Source: BBC News Russian, referring to a report by the Royal United Services Institute (RUSI)

Quote: "The British defence think tank maintains that since the full-scale invasion of Ukraine, the Russian security and intelligence services have achieved much greater success than the army. However, there are also fundamental shortcomings in the work of the special services, which have significantly contributed to the failure of Russia’s plans to invade Ukraine."

Details: The analysts believe one of these shortcomings is the desire to please the president of the aggressor country, Vladimir Putin, in every possible way.

The Russian military considered the internal destabilisation and disorganisation of Ukraine as one of the main mechanisms of their military operation; this was supposed to disable the system of management and military command and control, undermine public confidence in state institutions, reduce the country's stability and minimise assistance to Ukraine from international partners.

In these circumstances, Moscow did not anticipate serious resistance, as evidenced by failures in logistics at the first stage of the operation, the report says.

The small group of planners expected to repeat the success of the 2014 Crimean operation, which also made no sense from a military point of view and was planned based on the absence of military resistance from Ukraine.

According to the RUSI, the Federal Security Service of the Russian Federation (FSB) was deeply involved in planning the invasion, and was ordered to prepare plans for the occupation of Ukraine in July 2021. This required the training of numerous FSB agents, so in autumn 2021, Russian agents in Ukraine began to go on brief holidays to resorts in Türkiye, Cyprus and Egypt, where they met with their handlers.

The report's authors pay considerable attention to the methods used by the Russian secret services, noting that they prefer to minimise the running of agents from Russia, recruiting agents in place who manage their networks instead.

In the case of Ukraine, the report says this role was played by several high-ranking officials and politicians who had had ties to Russian intelligence agencies for decades.

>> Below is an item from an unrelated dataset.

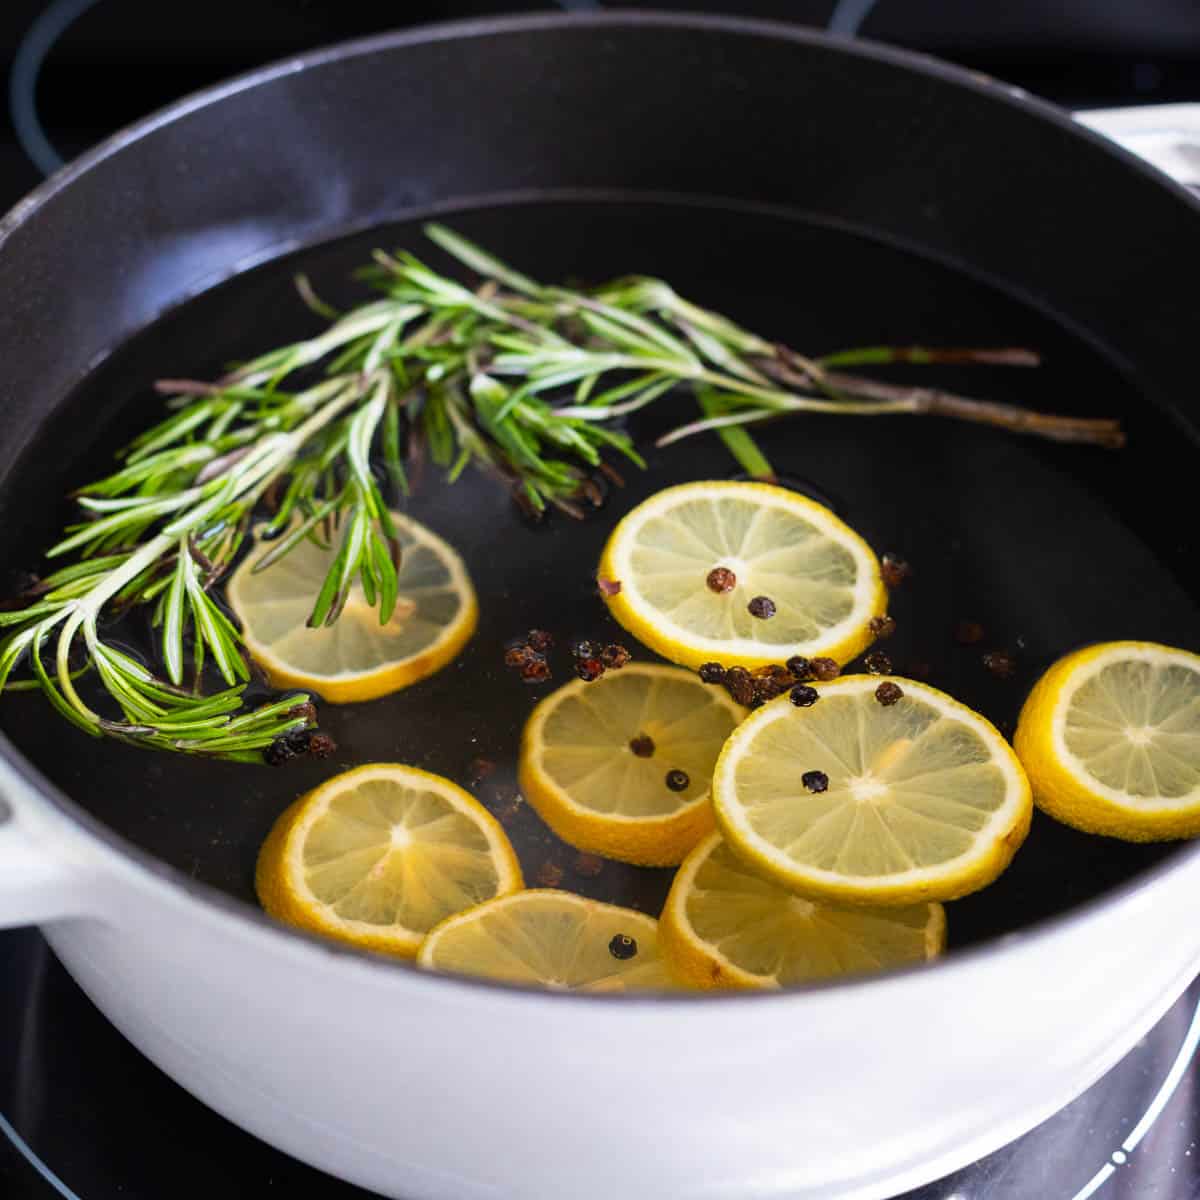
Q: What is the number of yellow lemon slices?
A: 8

The authors also note the importance of the Russian Orthodox Church as the one body of ideologically committed agents of Russian influence. Since relations between the state and religious institutions are sensitive, even after the invasion, the Ukrainian authorities could not immediately constrain the activities of these parts of the Russian support apparatus.

Russian agents were also supposed to provoke full-scale protests in Ukraine.

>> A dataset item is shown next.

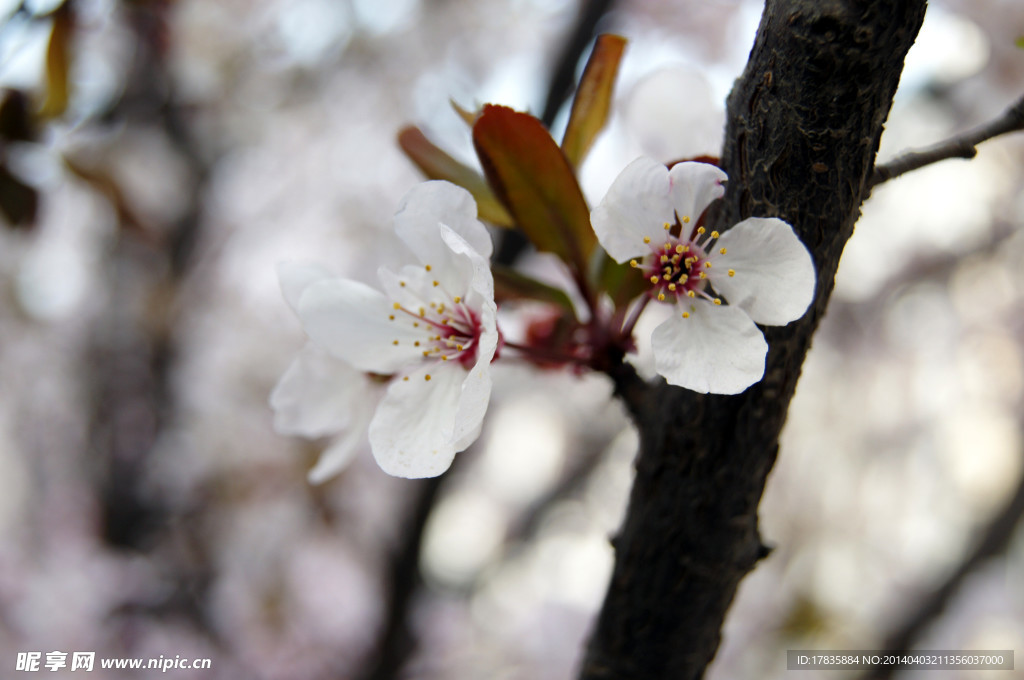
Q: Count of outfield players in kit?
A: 0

The authors of the report note that senior Russian intelligence officials recommended delaying the invasion until summer 2022; in their opinion, the conditions for a quick victory in early 2022 had not yet developed at the time. However, Moscow decided to proceed, because the Kremlin believed they understood Ukrainian politics.

The report's authors consider the hasty and underprepared invasion as evidence that Russian agents had exaggerated the extent of their influence. The secret services had been ordered to facilitate the occupation within the established time frame, not to assess its viability.

The authors consider this institutional culture of following orders to be one of the reasons for the failure of the original plans for the invasion of Ukraine.